Good Morning Everyone,

As people get off to the work week after an early spring weekend, many of us are prepping for a growing season, no more so than across the Grain Belt.

Keeping in mind that farmers typically now try and farm anywhere between 13,000 and 40,000 or more acres each year, this year, they are saying some will have to change the way they farm.

 

“After a tumultuous year of poor crop yields following weeks of dry conditions, Saskatchewan farmers and agricultural associations say pandemic-induced inflation and supply shortages are causing their input costs to spike.

“We’re seeing fertilizer prices increase by a multitude of 200 per cent or even 300 per cent, depending on when you’ve purchased,” said Kenton Possberg, a farmer north of Humboldt.”    “

Possberg said in early 2021, the price for fertilizers was around $400 per tonne, which became $700 to $800 per tonne in the summer. 

“Through the winter. the prices approached $1,100 a tonne.”  

Glyphosate, a chemical compound used widely in herbicides that control broadleaf weeds and grasses, continues to be in a short supply.

“A major supplier of glyphosate ( could this supplier be Bayer?)  in February called a force majeure [an unforeseeable circumstance that prevents fulfilling a contract] because they were unable to get one of the key ingredients to make glyphosates,” Possberg said.

“Farmers would have to cut back. It could change how some farm this spring.

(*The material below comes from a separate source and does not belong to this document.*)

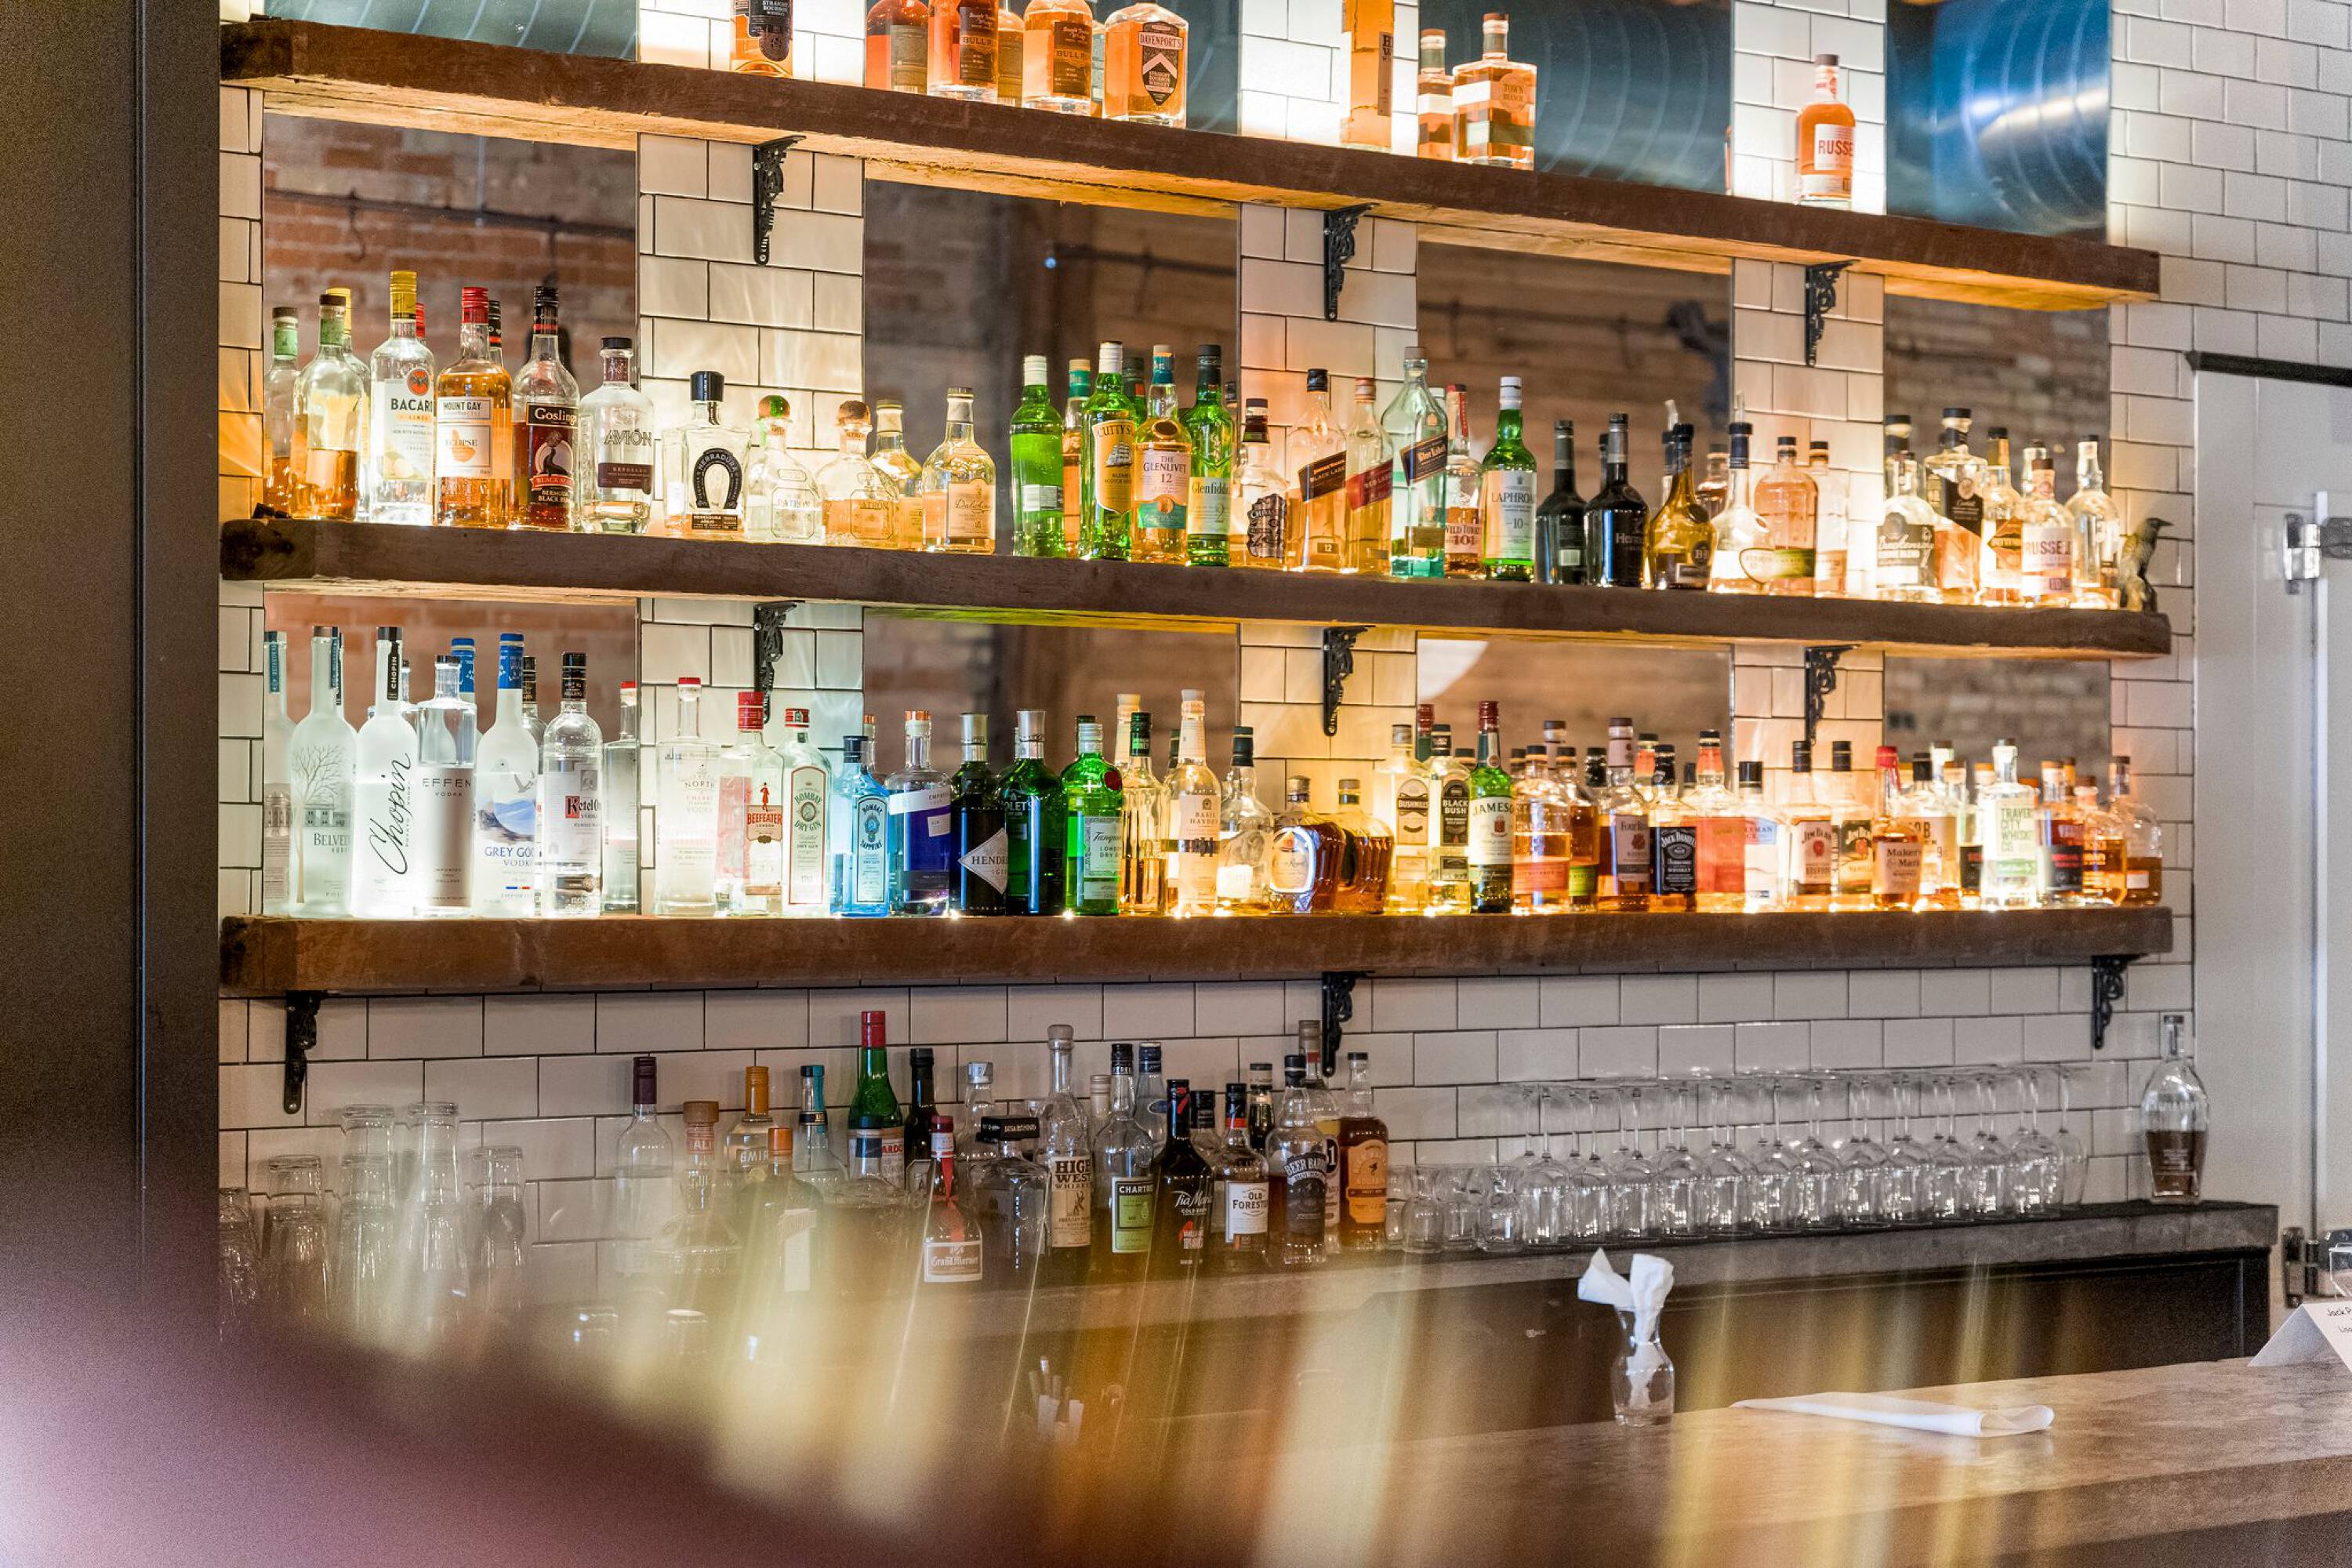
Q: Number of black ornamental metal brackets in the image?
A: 9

It’s not just the price of the inputs, but the availability in general.”

Via CBC.

It is great that people want to farm, and be successful,  however this success, has been for many, dependant on using massive amounts of chemical fertilizers, pesticides, and herbicides.

The Possberg Family, have excelled at winning awards for the maximum number of bushels of product, produced per acre.  They achieve this distinction by fully adopting chemical fertilizer , herbicide, and pesticide products to boost production and eliminate setbacks to that production.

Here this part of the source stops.